Pour cette raison, il est important qu’une organisation, même si elle a pour objectif un très grand impact, commence à un stade efficace certes, mais encore très malléable et abordable. L’œuf de cygne se destine à devenir cygne, mais il commence par le stade de l’œuf. Cette remarque de bon sens ne devra pas détourner le créateur d’entreprise de cet important état de fait : pour le bien de son projet, l’évolution doit pouvoir se faire selon des stades réguliers et en prenant en compte toutes les parties mises en jeu.
Nous pouvons observer dans la nature de très nombreux modes de groupements coordonnés, rappelant la diversité des affectio societatis existant chez les hommes : groupement d’abris, de migrations... Chez les vertébrés, nous distinguons les groupements élémentaires, comme des rassemblements temporaires décidés par l’environnement extérieur (rassemblement pour l’hiver) ou simples et récurrents, comme la constitution des bancs de poissons).
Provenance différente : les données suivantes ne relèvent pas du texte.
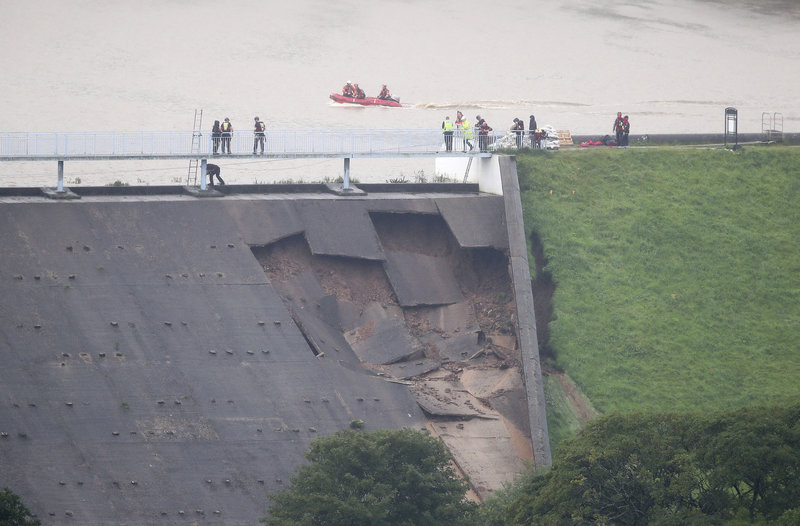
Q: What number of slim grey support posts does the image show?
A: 3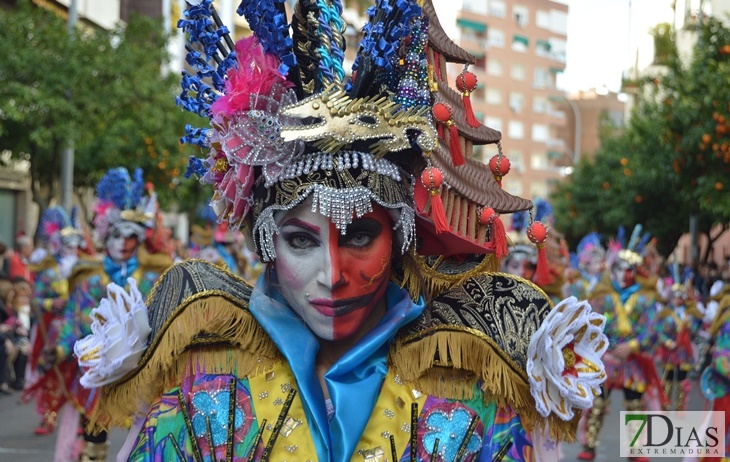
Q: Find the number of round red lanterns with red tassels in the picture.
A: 6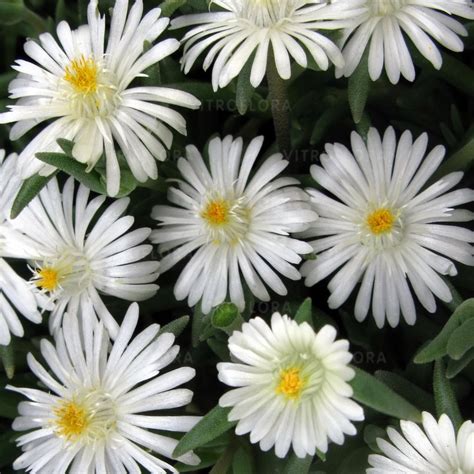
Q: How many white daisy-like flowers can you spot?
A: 10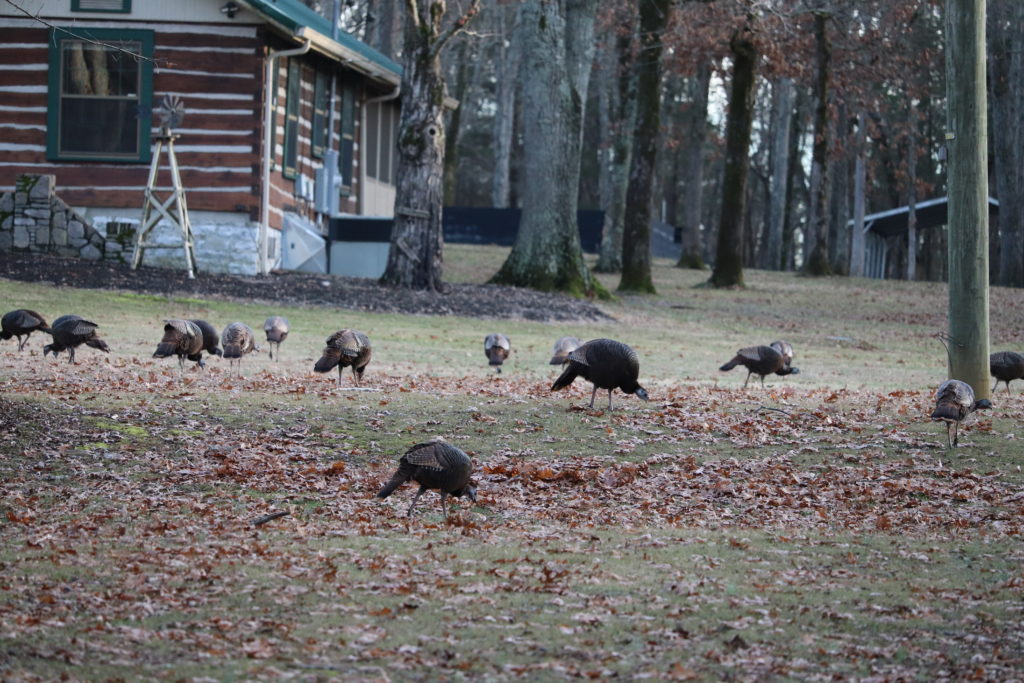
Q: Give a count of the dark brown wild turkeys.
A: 15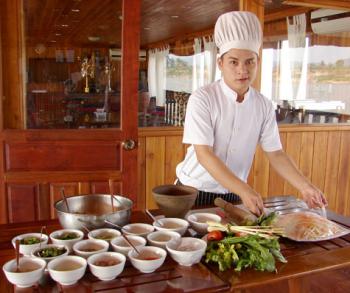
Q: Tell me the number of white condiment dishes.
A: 15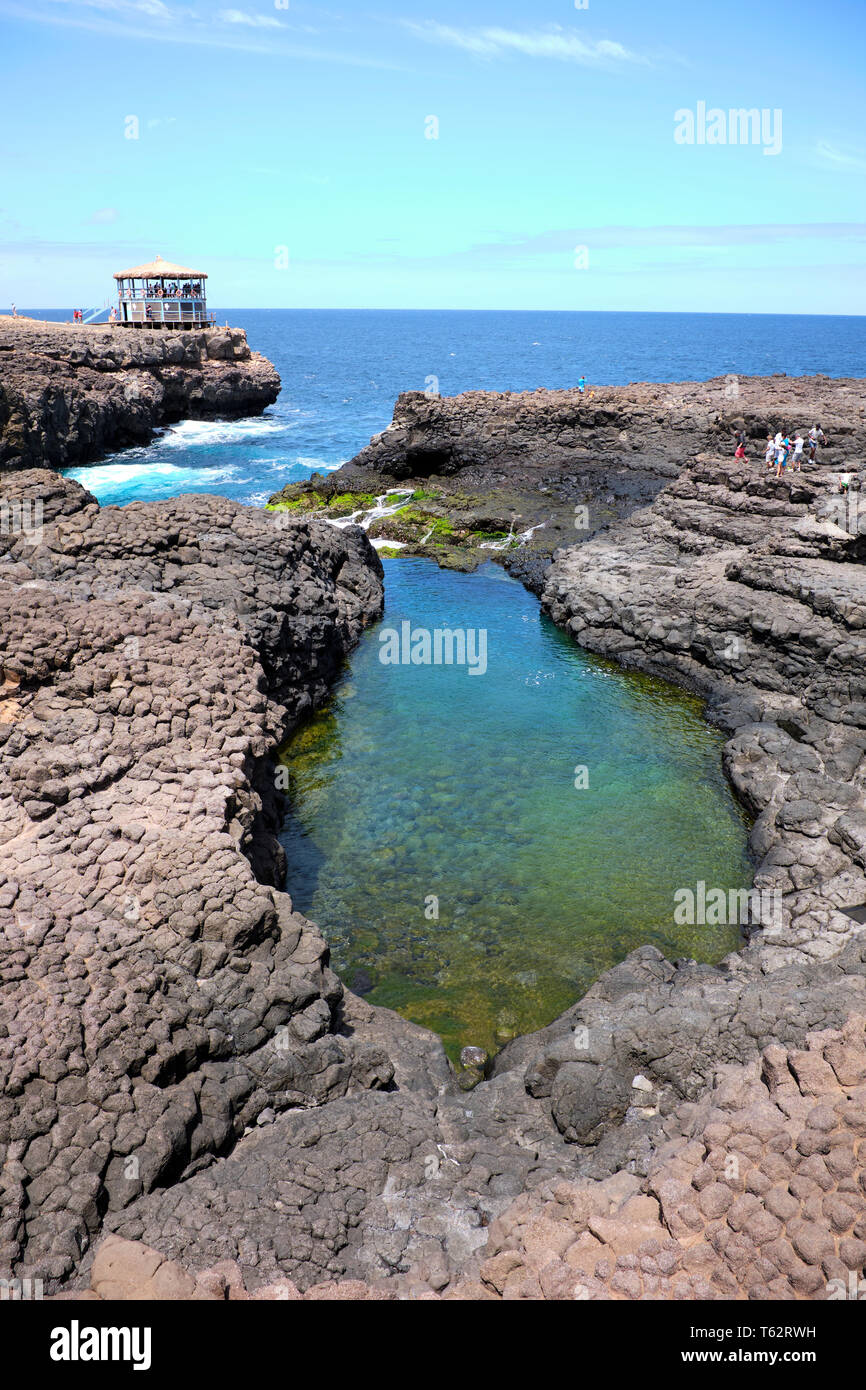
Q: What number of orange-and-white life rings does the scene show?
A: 6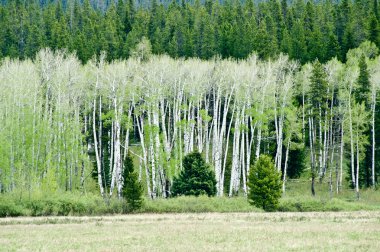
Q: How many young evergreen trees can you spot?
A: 3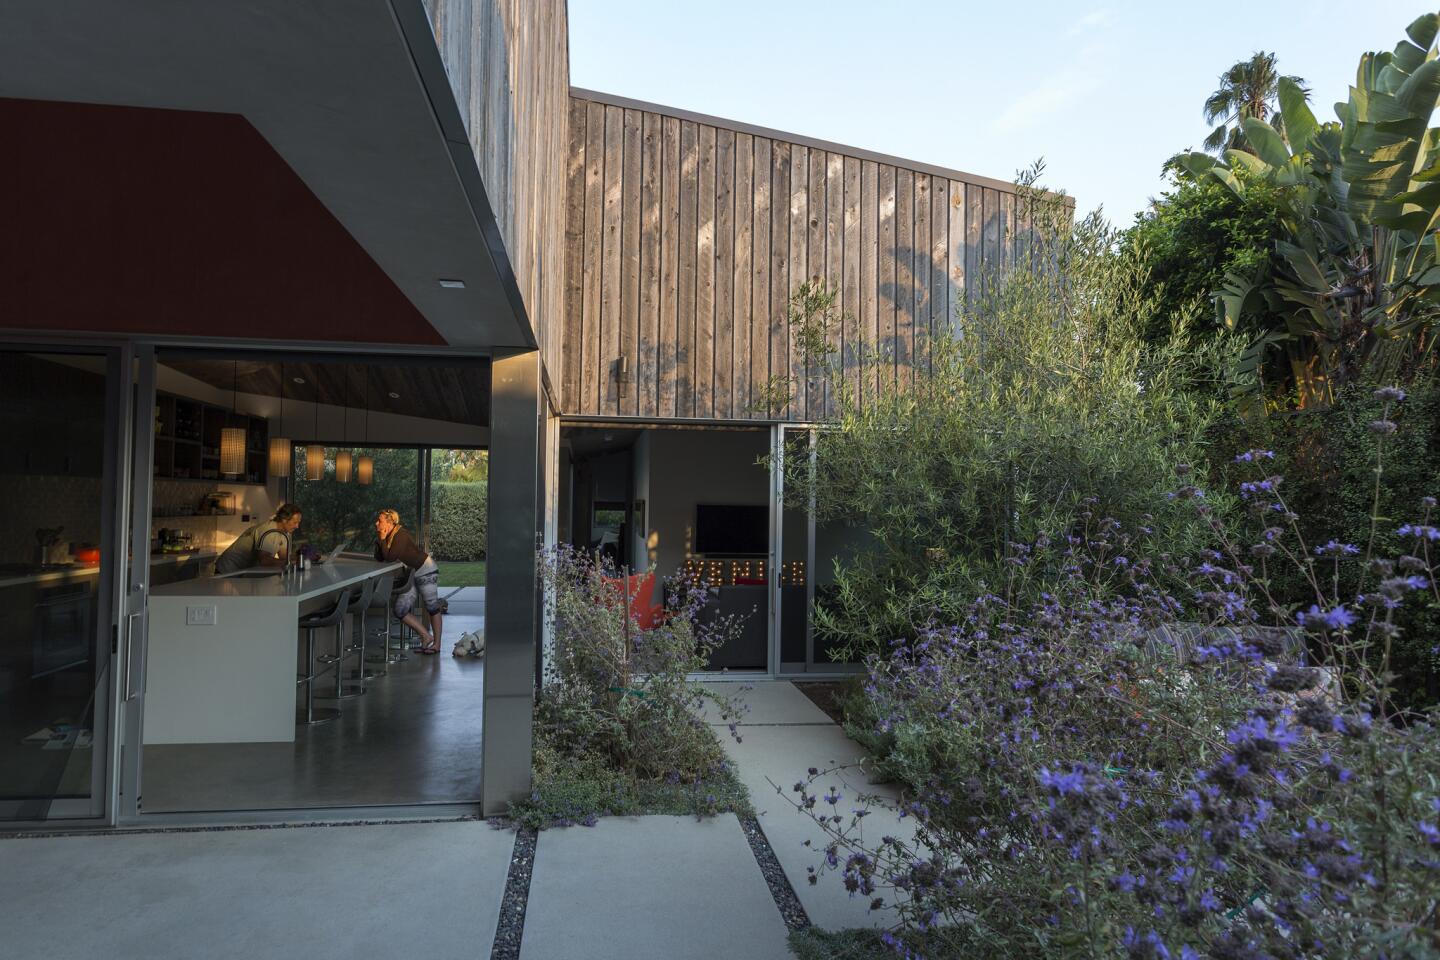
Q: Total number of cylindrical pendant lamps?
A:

Les "sociétés coloniales", comme nous les appelons, sont avant tout la forme visible de territoires individuels plus ou moins contigus. Les "sociétés vraies", dont les hommes font partie, sont très souvent construites autour d’une famille de base (monoparentale, monogame, polygame ou eusociale...).
L’entreprise a intérêt à prendre en compte ce mode de construction dynamique et à suivre les grandes règles qui en découlent. Bien entendu, il lui faudra être attentive au choix et à la gestion du schéma choisit.